The reason I ask this is that most wildlife species don’t like soy fields, so every acre planted in soy is one fewer acre for wildlife habitat.
But over the weekend, I read a story that took that a few steps further. Steve Sorenson, writing for the Olean (New York) Times Herald, pointed out that the effects of raising vegetative food sources actually has a direct impact on animals, and that it’s a whole lot bigger than raising animals for meat. And he backs it up with science. He quotes Mike Archer, a University of New South Wales professor, as saying research has proven that growing non-meat, vegetarian food creates a great deal more cruelty to animals than does farming red meat. He goes on to say it kills at least 25 times more sentient animals per kilogram of usable protein.

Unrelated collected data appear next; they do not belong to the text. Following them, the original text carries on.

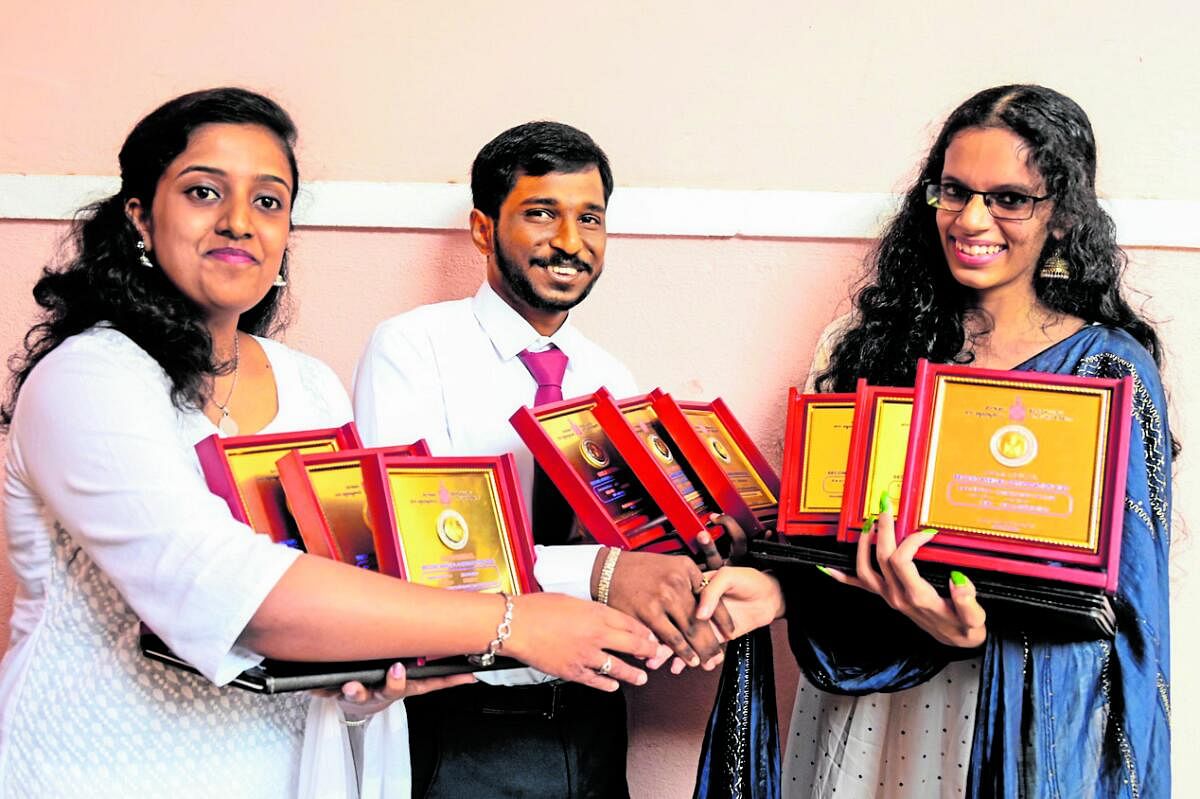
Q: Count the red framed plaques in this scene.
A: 9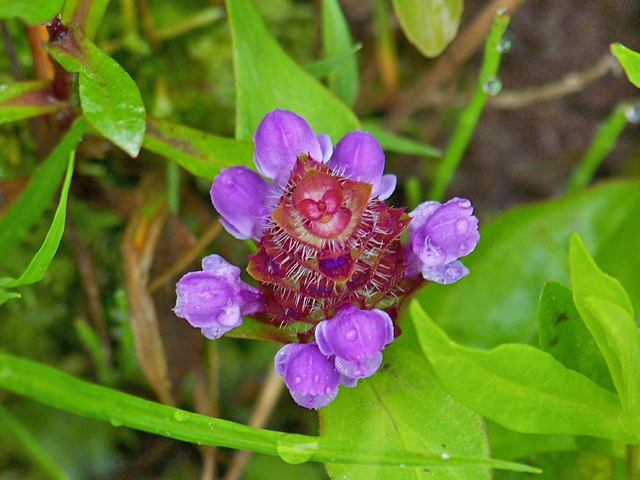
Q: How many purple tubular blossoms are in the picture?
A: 7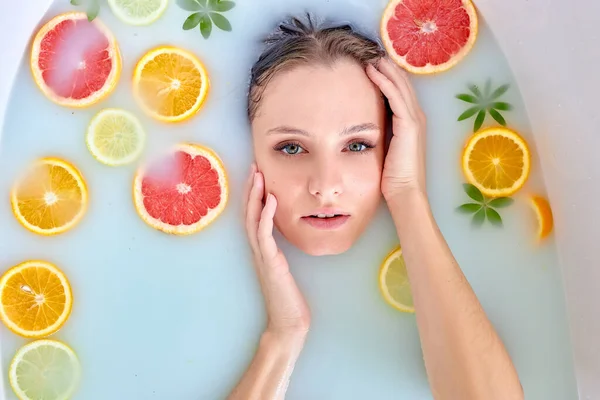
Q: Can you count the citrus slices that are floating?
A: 12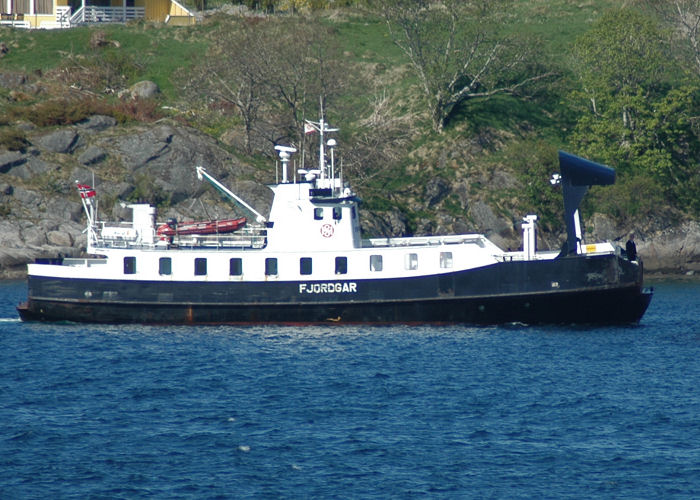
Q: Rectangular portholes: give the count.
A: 10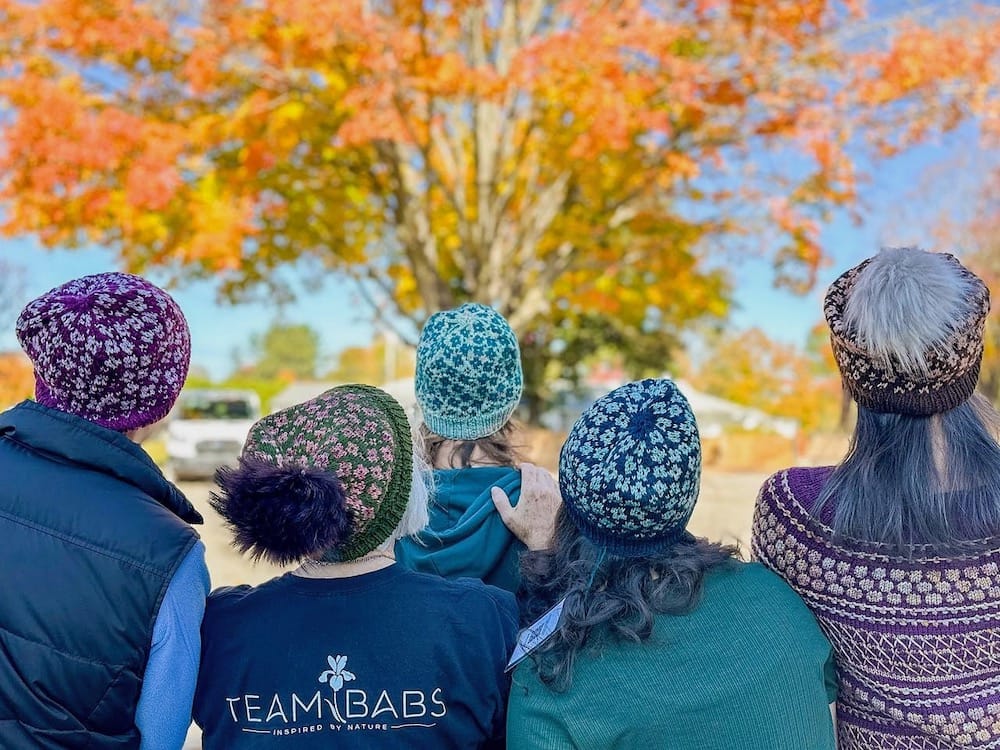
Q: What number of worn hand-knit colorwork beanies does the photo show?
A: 5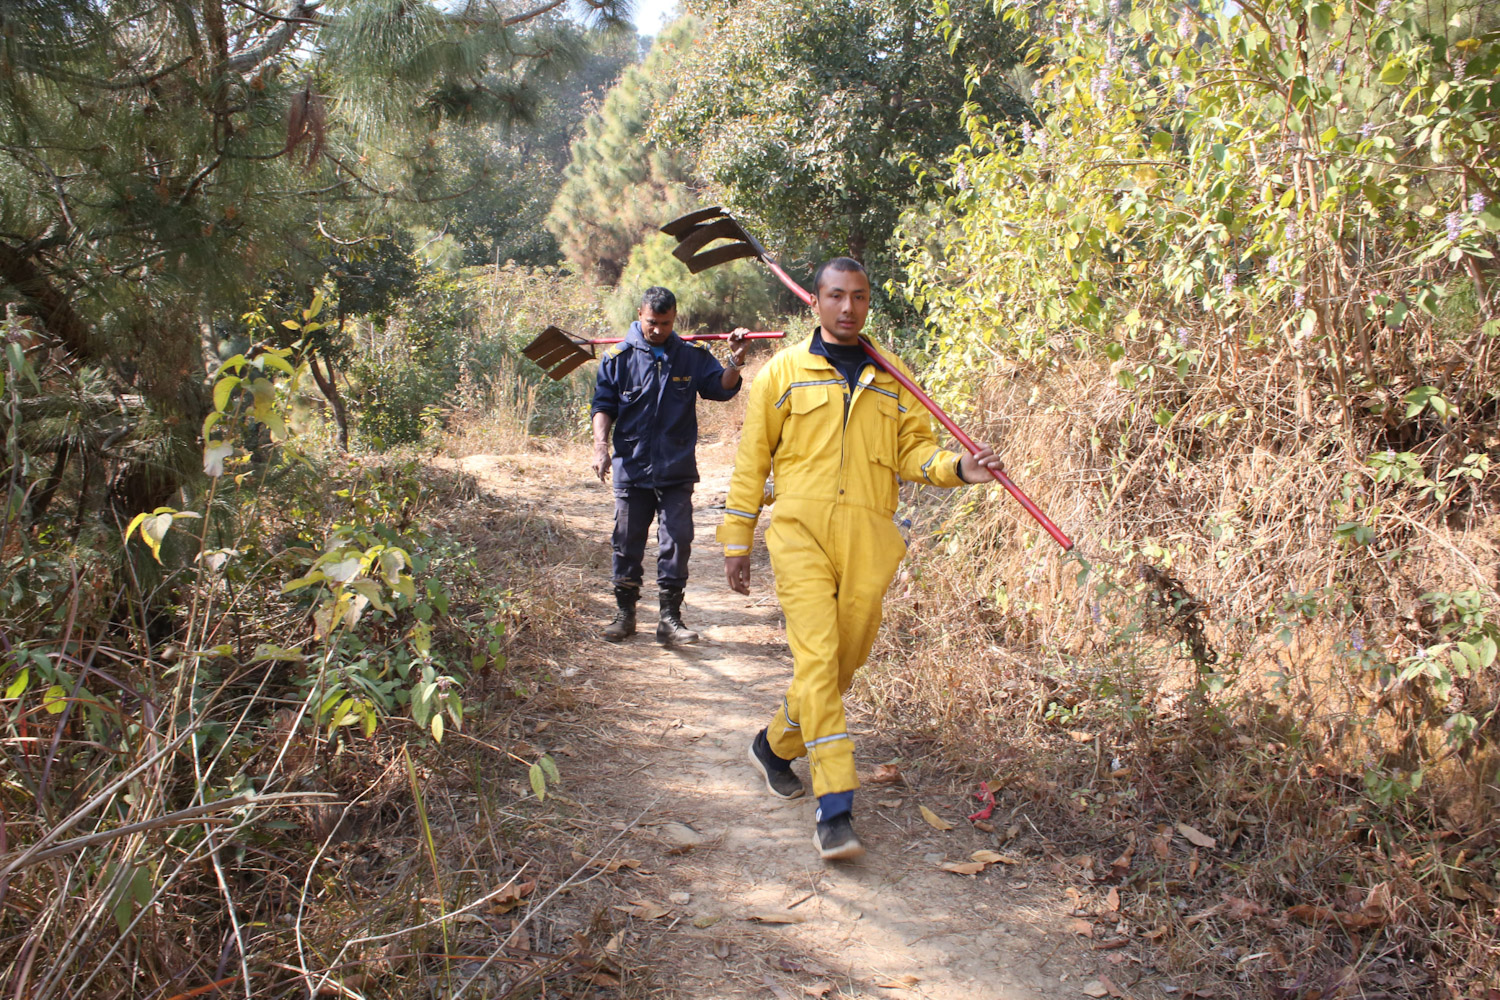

How can this be? Well, consider how we farm plants. We don’t carefully step through the field, planting individual seeds, making sure all the mice, ground-nesting birds, baby deer, and other animals are out of the way. Nope, we roll through with tractors, hoping everything that can move will get out of the way.
But Archer didn’t stop there. He noted that harvesting animals through hunting brings down the total animal death toll even more, because hunters kill only one animal at a time, and that animal’s meat replaces the need for food harvested in other ways.
So let’s hear it for hunters. It turns out we kill fewer animals than vegetarians do.